Escrevem música para condizer com a letra ou o contrário? É desafiante fazer com que combinem ou existe alguma insatisfação com alguma música que não sintam que combine com a atmosfera ou certa parte da estória? Ou conseguiram sempre isso com facilidade quando fizeram o disco?

Para o “Enigma” foi muito orgânico. Regularmente a música vinha primeiro, criando a arquitectura emocional, e a seguir as letras eram escritas para viver dentro desse espaço. Mas às vezes um verso ou até mesmo só um título já dava forma à música. É um diálogo, e não uma estrada de sentido único. Claro que existiram momentos em que combinar a mood com o texto era uma luta, mas foram essas lutas que nos deram alguns dos resultados mais interessantes. Um exemplo é a “Eternal Vows of Midnight,” que nem sequer pertence ao black metal, mas arriscámos e resultou dentro do grande arco do disco.

Abscence - Enigma

Há muita menção a referências dos 90s. Considerariam o “Enigma” um álbum nostálgico? É seguro dizer que fizeram o álbum que queriam ouvir mas que mais ninguém estava a fazer?

É nostálgico no sentido em que tiramos do espírito que estava vivo nos 90s: bandas a atrever-se a soar grandes, complexas e intransigentes. Mas não é retro. Não queríamos replicar um som antigo, queríamos capturar aquele destemor. E sim, uma parte disto foi egoísta: fizemos o disco que queríamos ouvir, porque mais ninguém o estava a fazer da forma que imaginávamos.

Certamente há muitas comparações aos Cradle of Filth. Incomoda-vos e acham que vos limita, ou consideram-no lisonjeador e que possam usar como uma vantagem?

Para nós é lisonjeador, especialmente quando pessoas nos comparam aos Cradle of Filth dos primeiros quatro discos. Essa era foi monumental. Claro que os Cradle são uma grande banda que vive da sua música; nós não estamos nisto por dinheiro, e temos os nossos empregos regulares. Isso dá-nos liberdade, podemos criar sem compromissos. Portanto se as pessoas nos chamarem os Cradle 2.0, mas naquele espírito dos primeiros álbuns, aceitamos.

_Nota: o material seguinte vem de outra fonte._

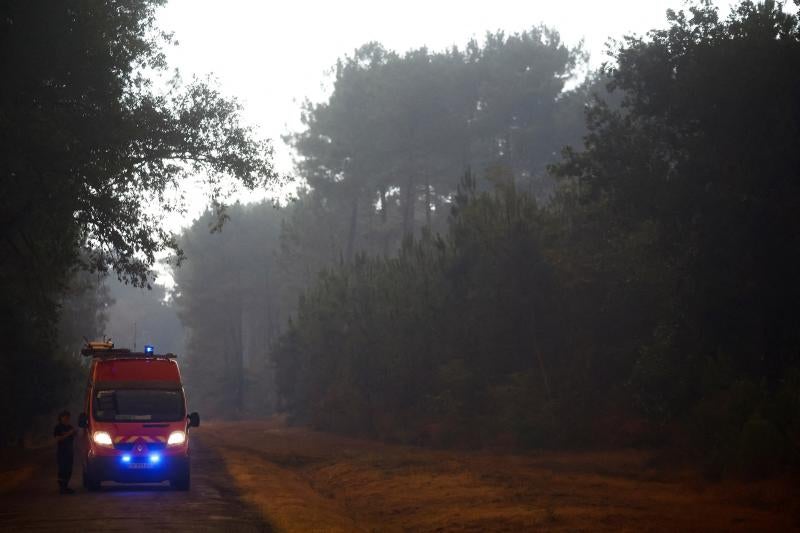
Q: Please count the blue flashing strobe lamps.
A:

Que outras referências musicais nomeariam, que sintam que sejam menos óbvias?

Para além dos nomes mais óbvios, tiramos muita coisa de Limbonic Art, Emperor, Paradise Lost, Theatre of Tragedy, compositores clássicos, e até pianistas como a Hélène Grimaud. A forma como ela interpreta o silêncio, intensidade e nuance ao piano… É uma inspiração tão grande para nós como qualquer disco de black metal. Essas influências nem sempre são gritantes à superfície, mas dão forma à arquitectura das nossas canções.

Já têm um videoclip. Sentem que a parte visual é importante para completar a música da banda e pretendem trabalhar mais nela no futuro?

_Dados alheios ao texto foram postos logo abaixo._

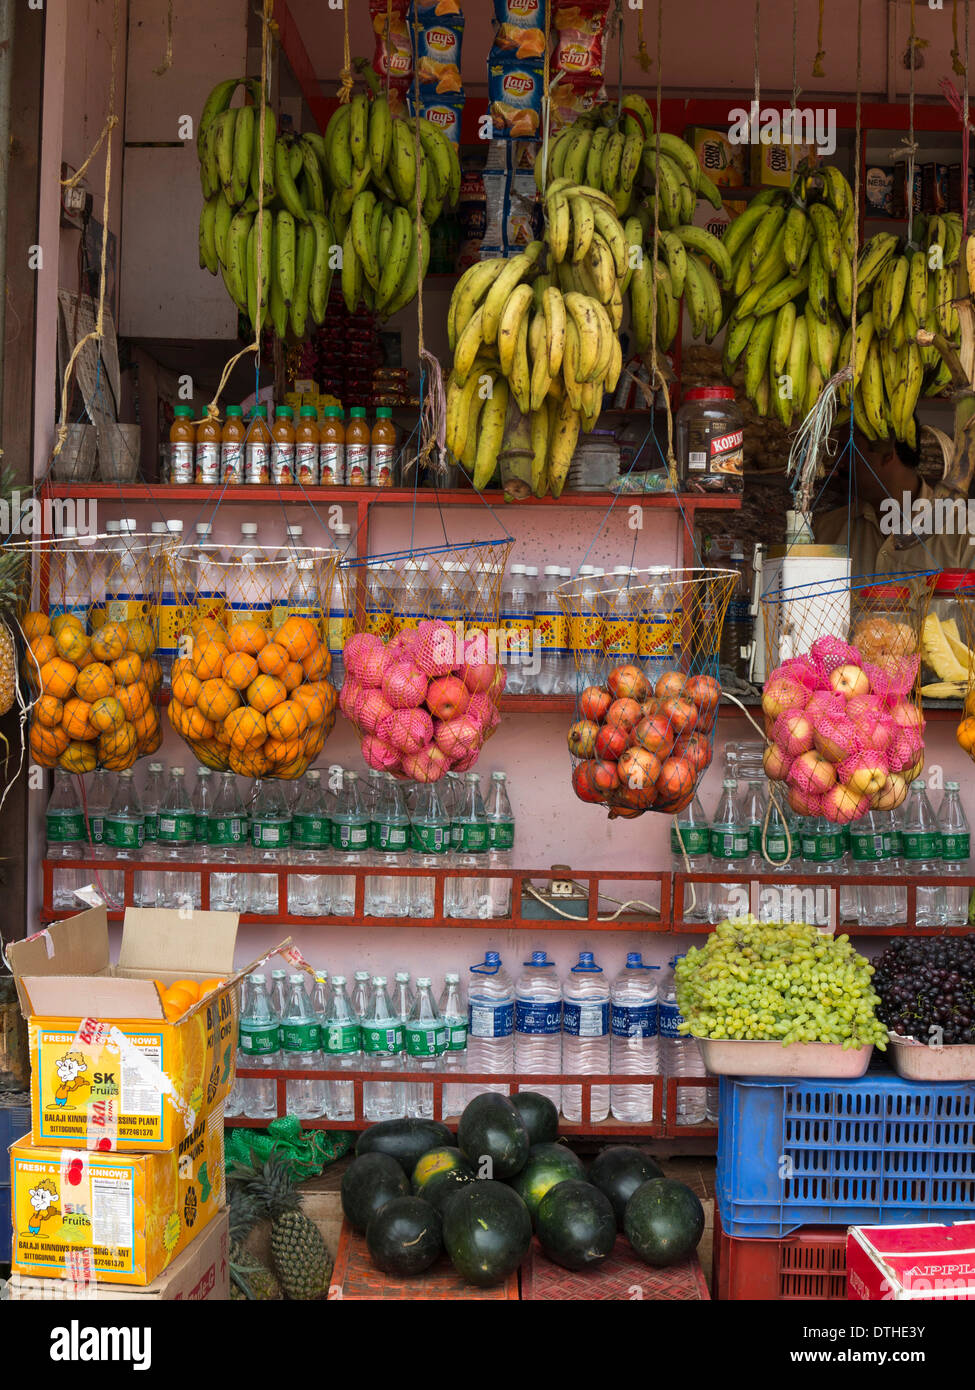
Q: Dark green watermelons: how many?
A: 11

Sim, a parte visual é vital. Estendem a atmosfera para além do som e para o imaginário. O “Our Love Ignites” já nos mostrou isso, o visual não é só uma ferramenta de promoção, faz parte do contar da estória. Planeamos fazer mais vídeos, visto que completam o mundo que estamos a construir.

Quais são os planos para os palcos? Um espectáculo dos Abscence tem que ser muito teatral?

Queremos que os espectáculos ao vivo dos Abscence se sintam imersivos, quase teatrais. Não no sentido de adereços exagerados, mas na forma como a mood é carregada. Escuridão, ritual e atmosfera são essenciais. Não estamos interessados em apenas tocar as músicas ao vivo da forma que elas estão no disco, o palco deve expandir a música.

Para concluir numa nota mais leve, uma pergunta menos séria e com mais humor: se vão ser os novos Cradle of Filth, podem ser uma versão com um alinhamento estável e sem o drama todo?

(risos) Era giro, não era? Se vamos ser os “Cradle 2.0,” então sim, esperemos que seja com estabilidade e sem todo o caos por trás da cortina. O foco deve manter-se na música, na estória, e na atmosfera. Se conseguirmos manter isso intacto, então estamos a fazê-lo bem.